Celiac Disease is an inflammatory disease that destroys the lining of the small intestines and prevents the absorption of nutrients and vitamins into the system. The patients' health suffers; their digestive system is unable to process gluten foods that contain wheat, barley, and oats. The cause of this disease is unknown; however, environmental factors and a genetic predisposition are suspected.
Destructive proteins that contain an abundance of proline and glutamine and the amino acid sequences Pro-Ser-Gln-Gln and Gln-Gln-Gln-Pro) are involved. The 33-MER, peptides cannot be broken down any further. When gluten is taken into the body, 33-MER stimulates T-cells to produce antibodies, and it triggers an autoimmune response, which slowly (IgA mediated) damages and destroys the surface villi. Furthermore, it reduces the amount of activity and decreases the amount of enzymes in the surface epithelium. Nutrients are not absorbed, so patients become malnourished regardless of the amount of food consumed.

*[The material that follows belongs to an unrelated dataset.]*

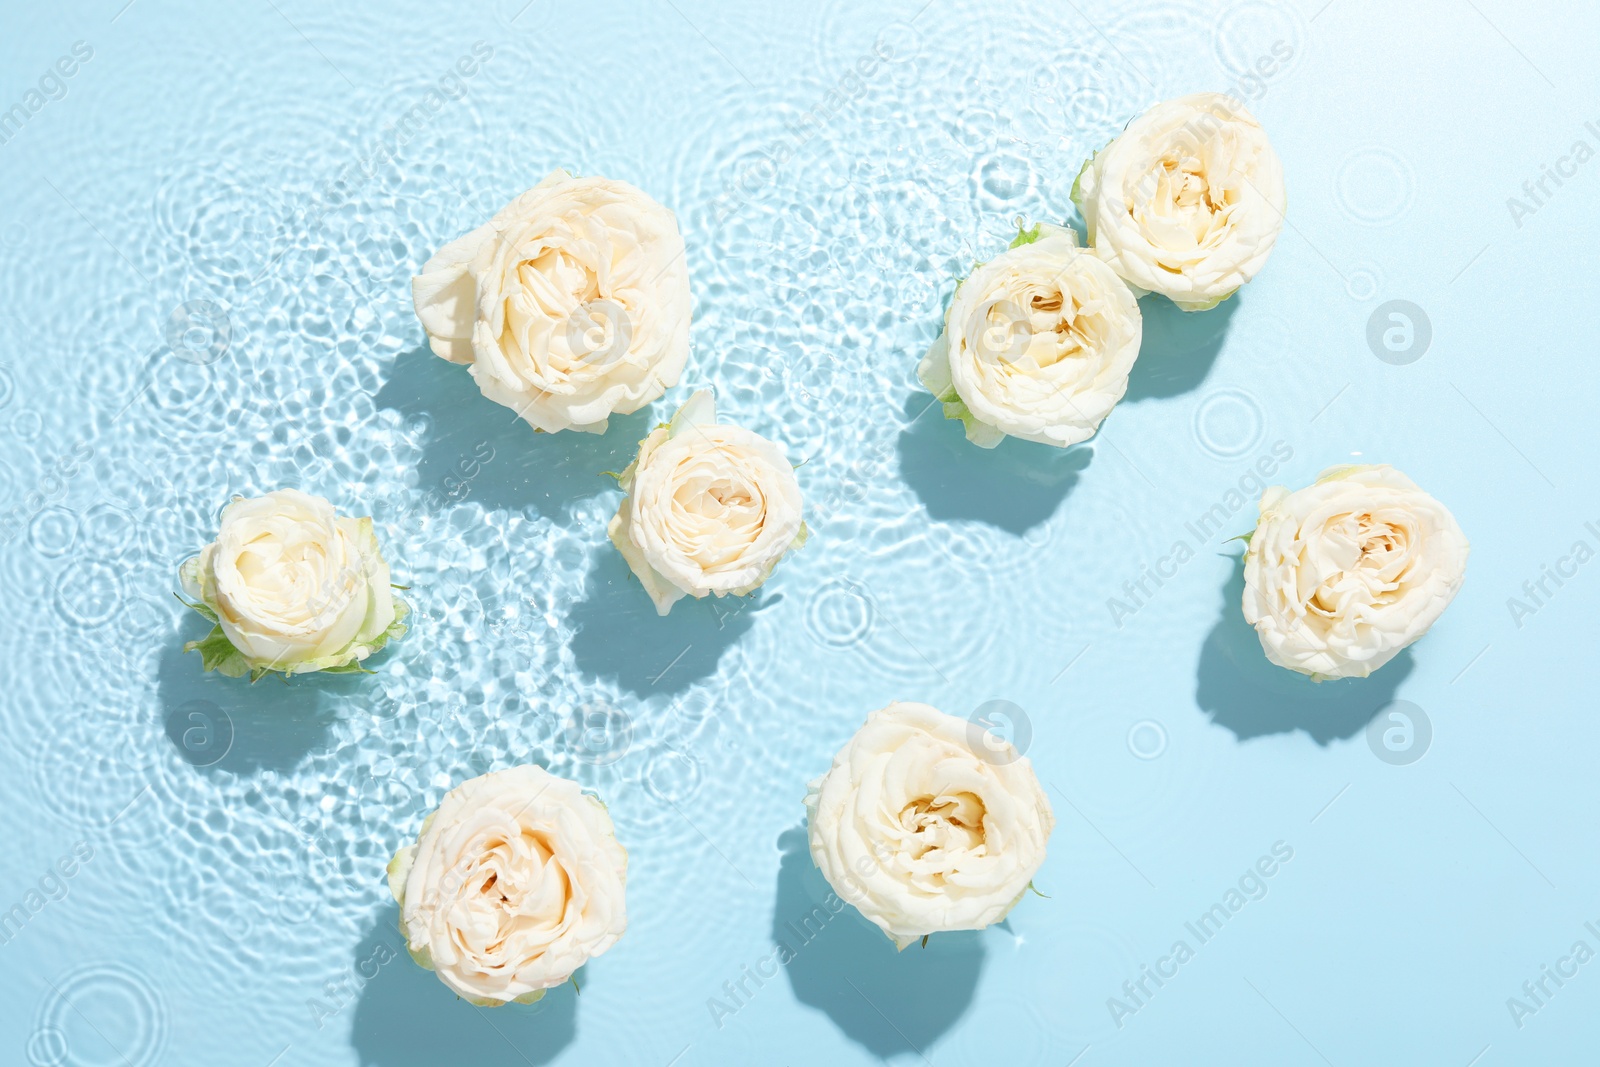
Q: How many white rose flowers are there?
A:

There is a strong family genetic predisposition for this condition, specifically with the Human Leukocyte Antigen (HLA) genes DR3, DQ2 and DQ8. The Caucasian population and people of European descent experience celiac disease. Moreover, women seem to have a higher prevalence than males for this illness. Incidence within the general population is 1 in 3,000 citizens. People from Mediterranean and African ancestries, Jews, and Asian cultures rarely suffer from this disease. Children can also be affected. Patients who suffer from celiac disease may also experience additional autoimmune diseases like arthritis, systemic lupus, sojourn syndrome, down syndrome, intestinal cancer, lactose intolerance, type I diabetes, intestinal insufficiency and dermatitis herpetiformis (DH), which are skin blisters.
Alison Murray: Symptoms
Symptoms for celiac disease can change from person to person depending on the age of the patient and the reason for their disorder. Symptoms are not all due to digestion issues, some symptoms like bone loss, joint pain, and DH occur in other areas of the body. The most common symptom for adults to show is anemia that does not respond to iron-therapy. As this disease affects each person slightly different one person can be experiencing diarrhea and vomiting while another becomes irritable and/or depressed. Infants and children are in the group who more commonly show the digestive symptoms like abdominal bloating, abdominal pain, vomiting, chronic diarrhea and foul-smelling, fatty stools. The infants however, if suffering from malabsorption due to celiac disease can have failure to thrive, short stature and delayed puberty.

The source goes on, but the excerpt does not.